FSU football: Lessons learned from 2021 NFL Draft
By Kelvin Hunt
College football is essentially multiple job interviews for the NFL. Do you remember applying for a job and listing your credentials and the job requiring references?
The employer will look at what you’ve accomplished and then call those references to see what kind of person you are.
They could ask what your character is like? They might ask if you consistently show up for work? Can you be counted on when the going gets tough? Will they work within the confines of a team?
Will, you quit if things don’t go your way? Are you selfish or whine and complain when things don’t go your way?
Guess what? These NFL teams ask the same things and guess who those references are whether the player wants them to be the references or not?

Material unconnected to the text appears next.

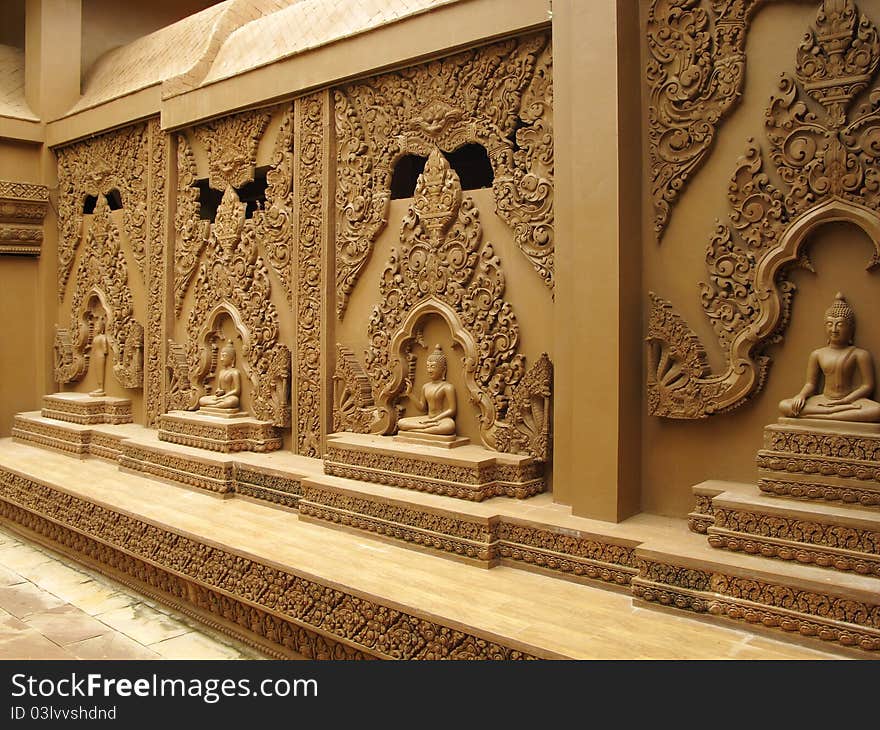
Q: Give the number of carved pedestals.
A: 4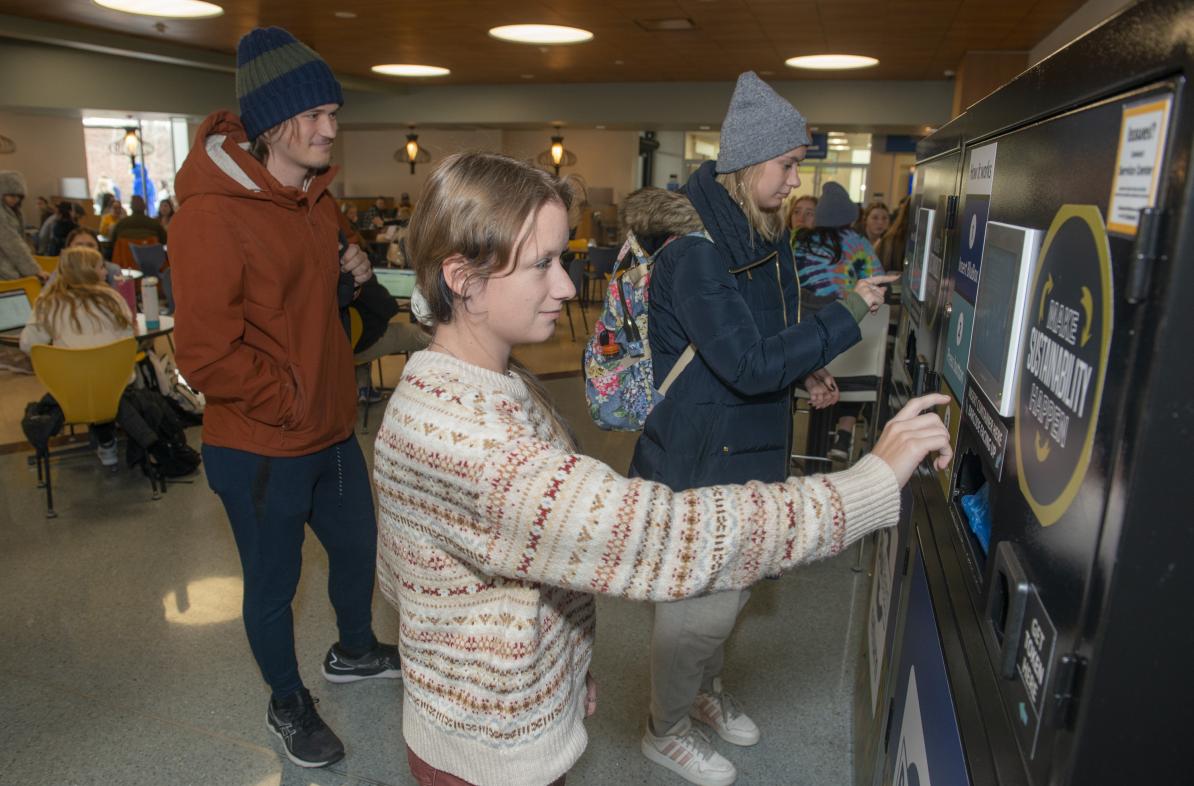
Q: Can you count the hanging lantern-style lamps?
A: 3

The coaches they play for every Saturday. I remember my college baseball coach having this exact conversation with our team when I was a freshman in 1996, and he was absolutely right.
I had some folks asking how a couple of standout players didn’t get drafted over the last few days. It was a combination of things. At the end of the day, it was enough for teams to decline to invest millions of dollars into those players. Would you spend big money on a car with a suspect performance rating?
Those teams took the low-risk route by signing them as undrafted free agents. Think of it as a probationary period at a new job. Now it’s up to those players to prove themselves worthy of making the roster to reap the benefits of that contract beyond the guaranteed signing bonus. They are still interviewing for the job.